I looked my perfectly unnerving guest in the perfectly unnerving eye, outwardly as cool as a cucumber. What I really wanted to so was slap him for quite effectively severing the upper hand I had thought I'd had. I knew, of course, that this was probably his intention.

I would have skinny-dipped in magma before giving him the pleasure of knowing he'd succeeded.

There I stood with the most skillful mindfucker in literary history, who most likely thought women were all easily manipulated bleeding hearts. I had to meticulously analyze everything this man said, lest he play some secret game with my person, as he was infamous for. Fortunately for me, I wasn't too bad of a manipilator myself, being a daddy's girl. It took all the effort I had not to flash a superior smirk. Raistlin didn't know what was coming to him.

I didn't blink. "D'ya think so?"

I knew better than to take his equally bland reaction at face value. The incredibly slight darting movement of misshapen pupils told me that he was doing as much analyzing as I was. No other physical sign came forth, but this minor flaw in his omniscient facade spoke volumes to any true Raistlander. He was tired even after his long repose, he was frustrated with his uncertain circumstances, he was sure that his conclusion regarding my knowledge of him was correct even if I refused to confirm it, and he was angry at the smile that was spreading across my lips.

Look, I tried to fight it. Really. But I'd suddenly recovered that disembodied upper hand.

And my God, was it_ intoxicating_.

Raistlin, the sharp, arrogant creature that he was, sensed my exaltation at his expense, and would have none of it. His eyes stopped moving, narrowing into golden slits that reminded me of an angry serpent. And suddenly he wasn't so helpless and lost-- he was downright predatory.

"Tell me, _Miss Sarah_," he hissed, somehow making the threatening sibilance sound casual.

_How the hell does he..?_ Was he leaning forward, or was I moving closer...?

What?
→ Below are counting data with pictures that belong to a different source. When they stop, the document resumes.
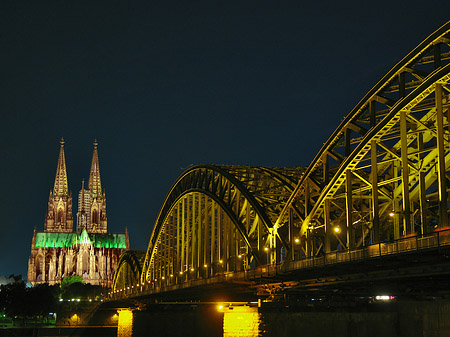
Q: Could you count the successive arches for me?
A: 3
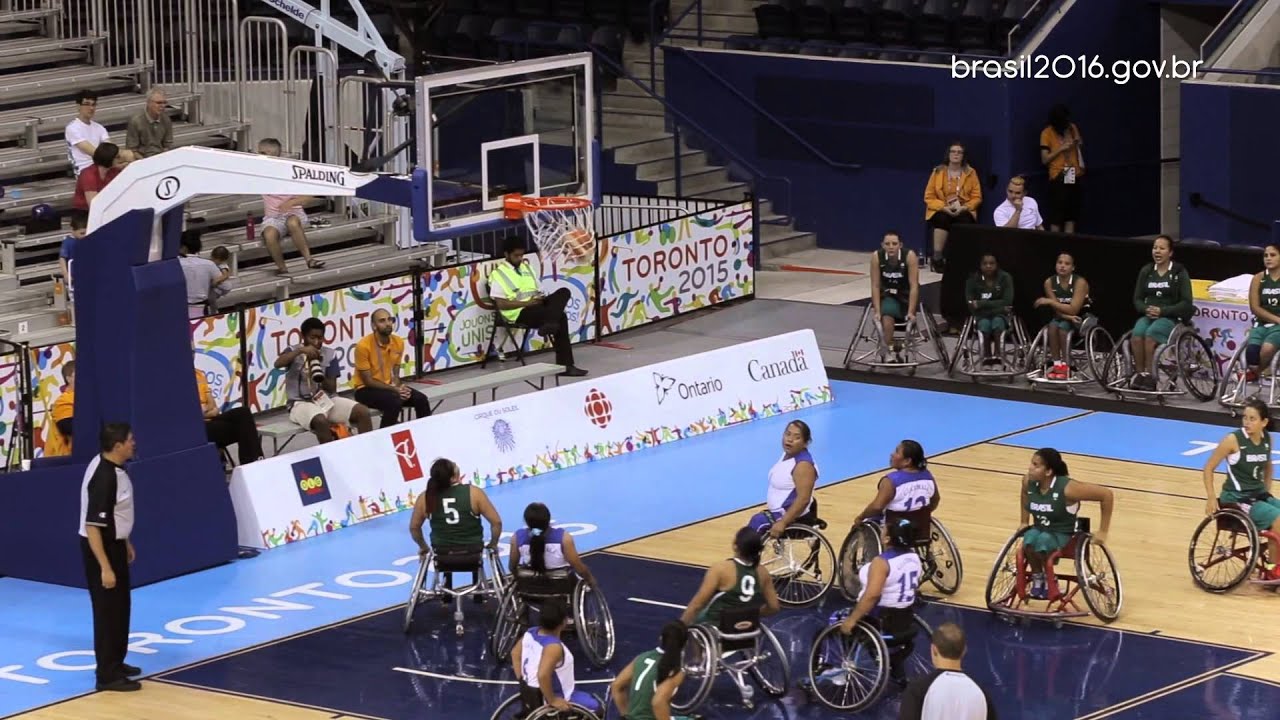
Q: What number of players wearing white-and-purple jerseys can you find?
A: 5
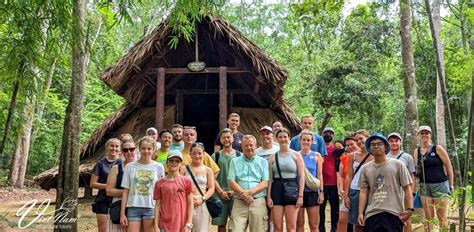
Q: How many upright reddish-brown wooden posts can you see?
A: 2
Oh, right. He was talking again. "Is this your favourite chronicle of my life?" He queried blithely, holding up a faded, partially-decomposed looking book, and I couldn't keep the blood from leaving my cheeks. "Or did it simply fall into your laundry basin on three dozen occasions?"

The Soulforge.

_Shitake sick-ass mushrooms! _Of course. I'd written my name on the first page.
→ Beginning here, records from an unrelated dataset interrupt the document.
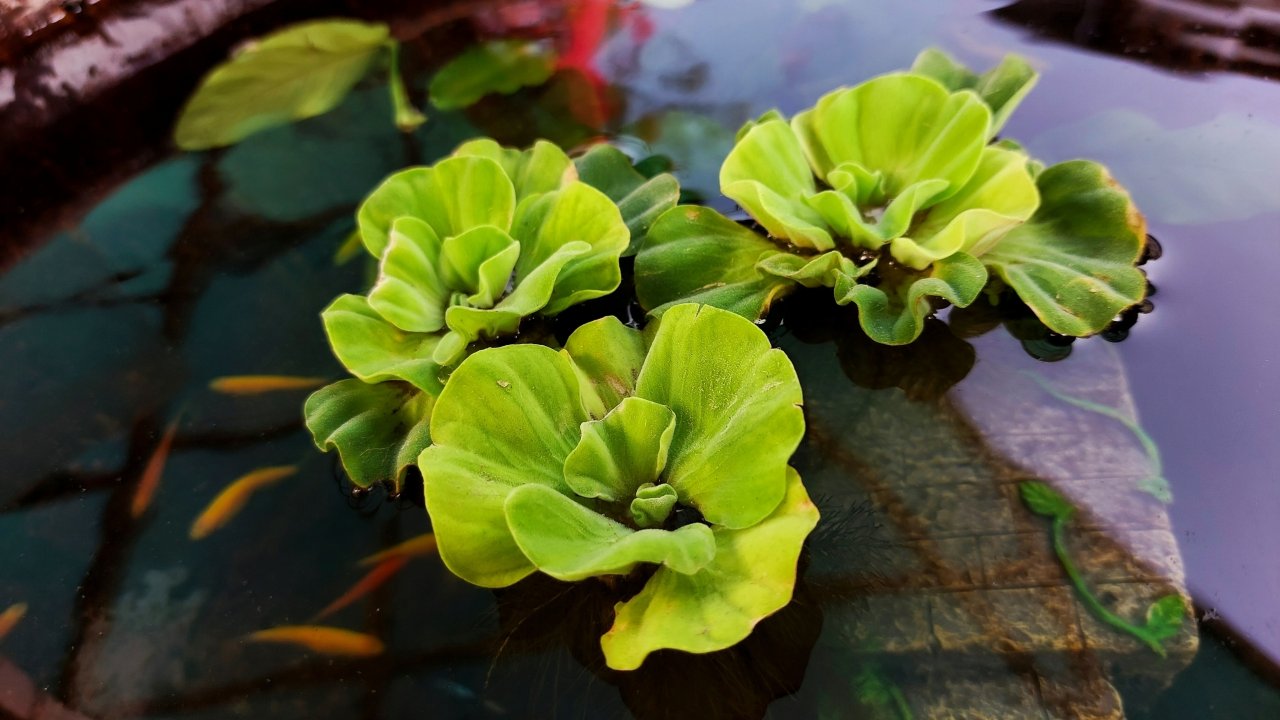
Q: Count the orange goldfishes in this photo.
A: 7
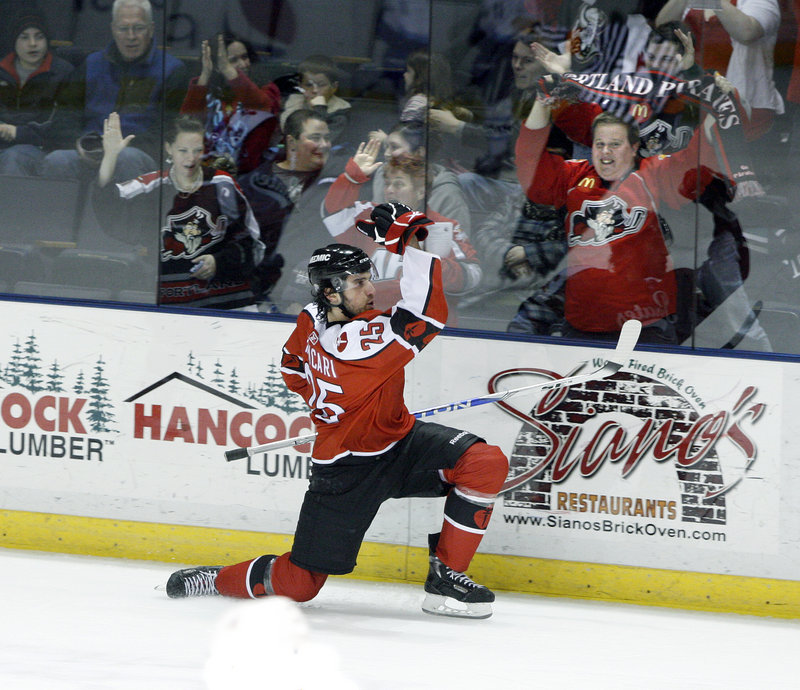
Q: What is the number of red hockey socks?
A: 2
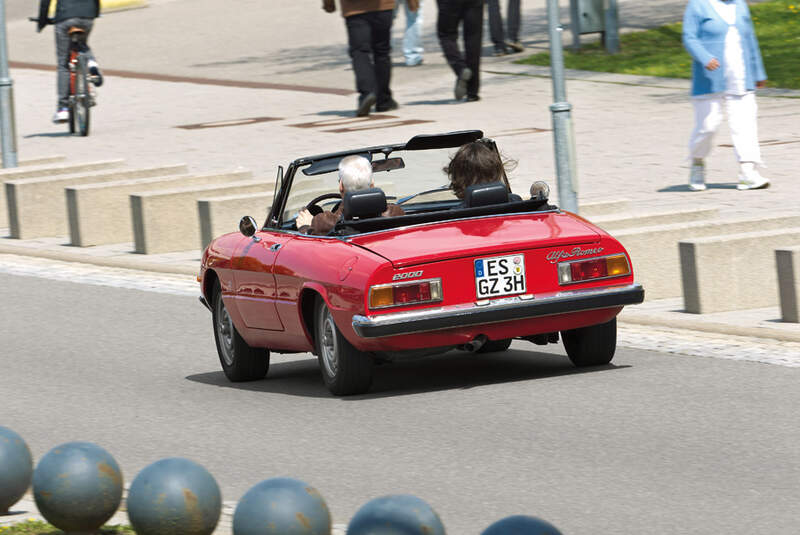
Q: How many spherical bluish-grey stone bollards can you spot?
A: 6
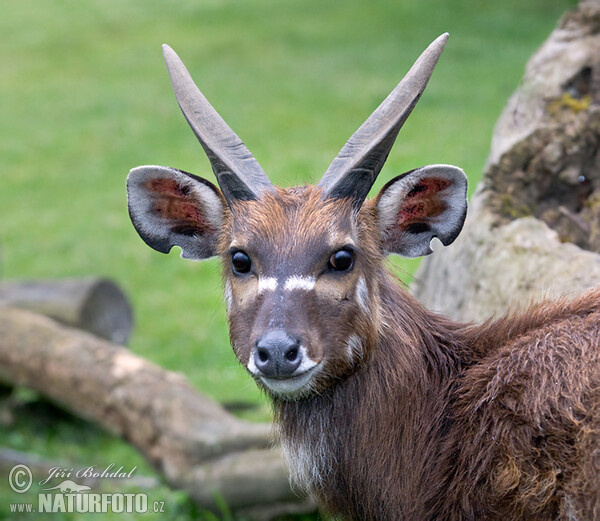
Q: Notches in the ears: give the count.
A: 2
I reeled. Maybe he'd slept so long because he'd been up so late, reading about himself. Had he read the Legends Trilogy? Did he know his own future? Did my posession of the books just seriously frick up the history of Krynn? Would Raistlin see the hopelessness of his evil, evil plans and wear the beachy-clean white robes once more, robbing himself of half of his sex appeal?

Please, God, no!

_Hold on a minute there, Sarah. This isn't your fault. It's not like you forked over the books yourself. None of this would have happened if he hadn't..._

Wait. Did he...?

Bastard!

"You snooped through my room," I murmered, gaping at him. "You... you poked your nose into all my stuff!" So I was shouting at the greatest power for darkness Krynn had ever seen like he was a naughty kitten! I was shocked and appalled and indignant and very, _very_ embarrassed. Tidy as a landfill and cluttered with various Johnny Depp posters, my room was a disaster that I hadn't lifted a finger to clean in months. How he'd found the book was a bloody miracle. But my uninspiring tirade wasn't over just yet. I sputtered articulately before bellowing,

"You _fuckslut_!"

Another inter-dimentional record. It was the second time in less than fifteen minutes that the Master of Past and Present looked at me as if I'd deflected a magic missile with a cherry popsicle.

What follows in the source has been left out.